On Tue, 10 Feb 2004 18:56:23 -0800, "Stu Fields" wrote:
Well..I thought I would be swimming upstream here but Roy's experience
agrees with something I saw: I have avoided buying anything that cut metal
from Harbor Freight(HF) thinking that it would be a waste of time and a
source of frustration. A friend of mine, a good mechanical engineer,
re-built a 35 Jason sailboat right along side my shop. He bought a drill
set from HF and used them drilling numerous holes thru,, of all things, SS.
My super duper made in the USA expensive drill bits couldn't keep up with
the usage that he got out of the cheap drills from HF. I'm still thinking
about that and wondering what and how? At any rate,the price differences
like $9.95 for a die grinder vs. $159 US I can throw the $9.95 unit at the
dog if it evers craps out and it still hasn't thru the building of several
projects and hard usage. I just bought a set of 1/2 - 1" Silver &
Demming drills in increments of 1/16. I paid less for the whole set than
just the 7/8" drill at the local store. Cheap? Maybe..I"ll find out. I
hope they are as long lasting as my friends..
Stu Fields


I buy a lot from HF, and other purveyors of "quality import" machines
and tooling. The quality may not be high, but the price more than makes
up for that in most cases. The grinders you mention are a case in point,
as is the famous HF bandsaw.

Import cutting tools, though, are a real crap shoot. Some are pretty
good, some are downright awful. The problem is, you can't tell which
it is going to be until one fails on you, usually in a way that does the
maximum amount of damage to your project.
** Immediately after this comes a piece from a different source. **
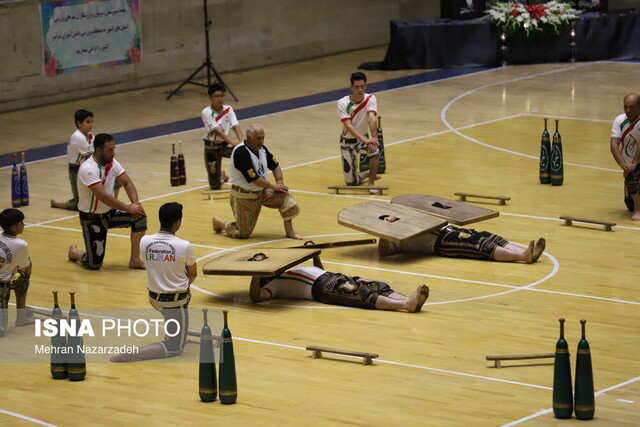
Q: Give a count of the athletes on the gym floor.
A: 10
I've gotten drill bits so soft that the flutes literally stripped off of them
when I tried to drill a piece of mild steel. I've also gotten bits so hard
that they shattered when attempting to drill a piece of pine. The grind
angles are often wrong. Bits are crooked. The wrong size. Etc. But
every once in a while, one is very good indeed. So the temptation to
just give them one more try can be strong.

I try to resist that urge, though. It makes more sense to me to buy
good name brand bits, taps, and blades. The cost isn't really that
much more in proportion to the cost of the projects on which they're
used, and the results are much more uniformly satisfactory.